**STUDY MATERIAL**.
"""

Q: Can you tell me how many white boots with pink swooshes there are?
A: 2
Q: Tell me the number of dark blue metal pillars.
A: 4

"""
"""

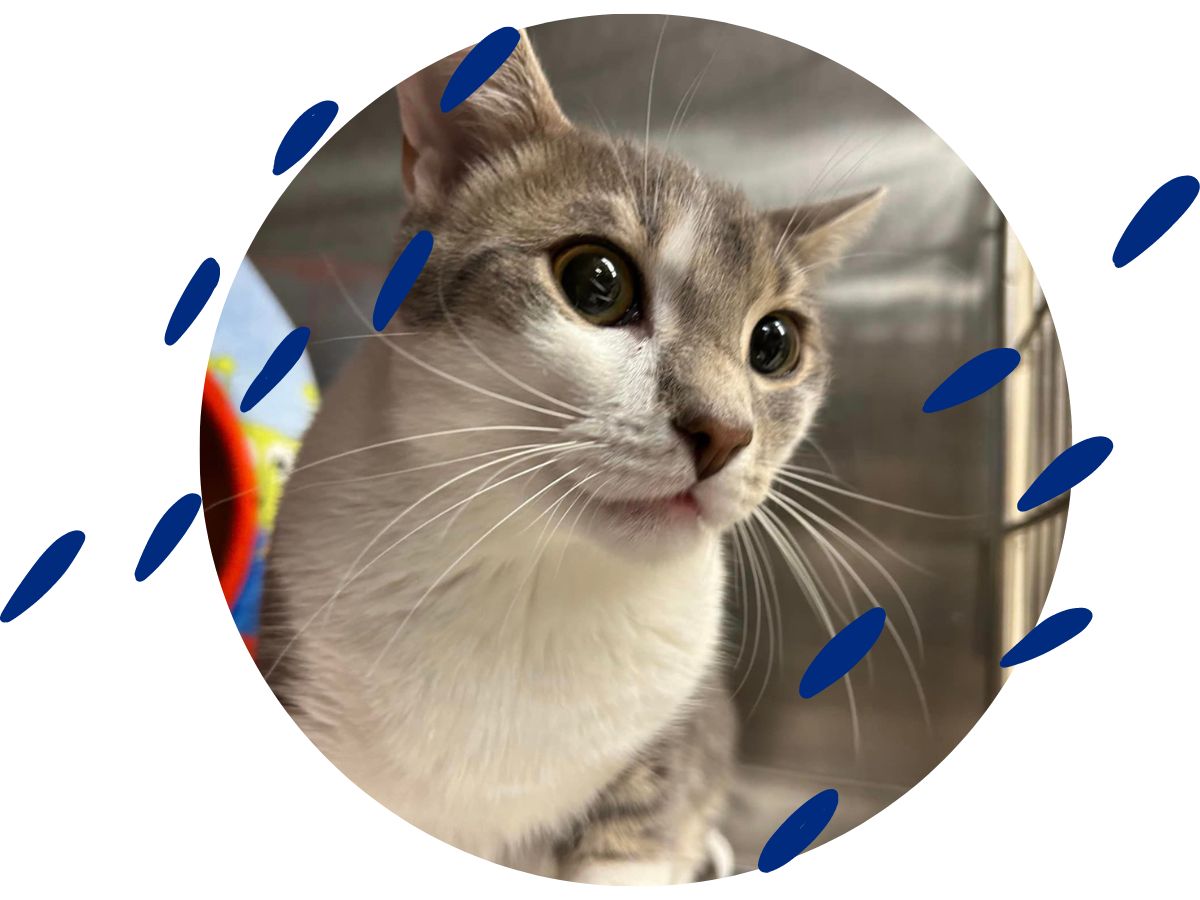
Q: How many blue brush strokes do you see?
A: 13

"""

**TASK STATEMENT**. Whenever the word "many" turns up in a line of the listing above, copy the line.

**RESPONSE BELOW**.
Q: Can you tell me how many white boots with pink swooshes there are?
Q: How many blue brush strokes do you see?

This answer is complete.